**ENTRIES SHOWN**
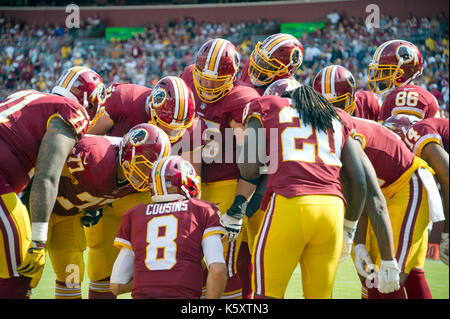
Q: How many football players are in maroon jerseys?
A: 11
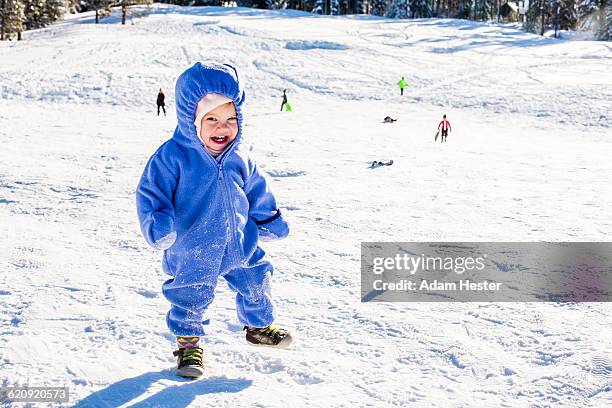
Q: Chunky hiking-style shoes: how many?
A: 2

--

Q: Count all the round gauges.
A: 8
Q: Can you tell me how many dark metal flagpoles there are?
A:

**WHAT YOU SHOULD DO**
The lines to return are those in the records above that hold the word "many".

**SOLUTION TO THIS EXERCISE**
Q: How many football players are in maroon jerseys?
Q: Chunky hiking-style shoes: how many?
Q: Can you tell me how many dark metal flagpoles there are?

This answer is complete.